Some analysts are even hopeful the government will restrict its fiscal deficit to the targeted 5.1 per cent of GDP. In 1999-2000, the federal government ended up with a fiscal deficit of 5.6 per cent of GDP, slipping from a target of 4.5 per cent.

For debt markets, it means a departure from the customary large government borrowing and upward pressure on interest rates at the year-end.

"This year the slippage in fiscal deficit is one of the lowest in many years...It is a mixture of good tax revenues and fairly realistic expenditure projections," M R Madhavan, vice-president at Bank of America, said.

In the first eight months of the year, the government's fiscal deficit was just 57.8 per cent of the annual target.

Revenue collections were impressive and even expenditure was within target, raising suspicion that the government had deferred large payouts.

Analysts said Finance Minister Yashwant Sinha deserved a pat on the back for staying close to fiscal targets, despite disappointing progress in raising a target of Rs 100 billion from sale of stakes in state-owned firms.
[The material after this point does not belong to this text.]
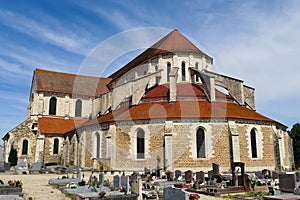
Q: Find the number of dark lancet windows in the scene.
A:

They lauded new fiscal legislation introduced by the government which aims to force a gradual reduction of the deficit, although scepticism is rife about the ability of the government to convince cantankerous coalition allies and opposition parties to give the plan the go-ahead.

Revenues compensate

The numbers look good when compared with last year, when borrowings exceeded the budgeted figure of Rs 799.55 billion by about a third.

But this year, the budget set a high target keeping in mind that approximately 60 per cent of the expenditure towards interest payments, wages and defence cannot be easily slashed.

Sluggish industrial growth is depressing indirect taxes, but higher direct tax receipts from a wider base are boosting revenue.

Further, the Reserve Bank of India's annual transfer of income to the government, a massive Rs 93.5 billion, is twice last year's.

That will partially bridge the shortfall from divestment where the pace has been slack this year, in line with the trend of the past decade.

The government raised just 40 per cent of a targeted Rs 443 billion between 1991-92 and 1999-2000.

This year, it seemed more determined to proceed with privatisation, fighting political opposition and labour unions, but plans to divest stakes in telecommunications, oil, banking and other major sectors have yet to be firmed up.

Sinha's intentions for the next year will be known when he unveils what he has promised will be a growth-oriented 2001-02 budget in February.

Legislation too idealistic

The Fiscal Responsibility and Budget Management Bill 2000 was tabled last month, but even if it gets parliamentary assent, analysts fear it is too austere to be implemented.

The bill seeks to curtail fiscal deficit to 2 per cent of GDP and eliminate revenue deficit in five years.

It calls for transparent practices, a quarterly review of finances and remedial action in case of deviation.

But, there are loopholes that may dilute the intended fiscal contraction. The bill says targets can be relaxed in case of unforeseen demands on national security or a natural disaster.

Analysts are hoping the federal government does not cut down on crucial development expenditure needed to spur growth in an already sluggish economy or lower fund transfers to the 29 state governments.

The bill also ignores finances of the states, whose combined deficits were just marginally lower than the centre's last year.

"The single-most glaring deficiency in the bill is the absence of reference to state finances...the government is targeting only 50 percent of the problem," JM Morgan Stanley said in a recent report.

And analysts predict starting trouble even before the bill gets cleared. With provincial elections due in several states next year, politicians may not accept any spending cuts.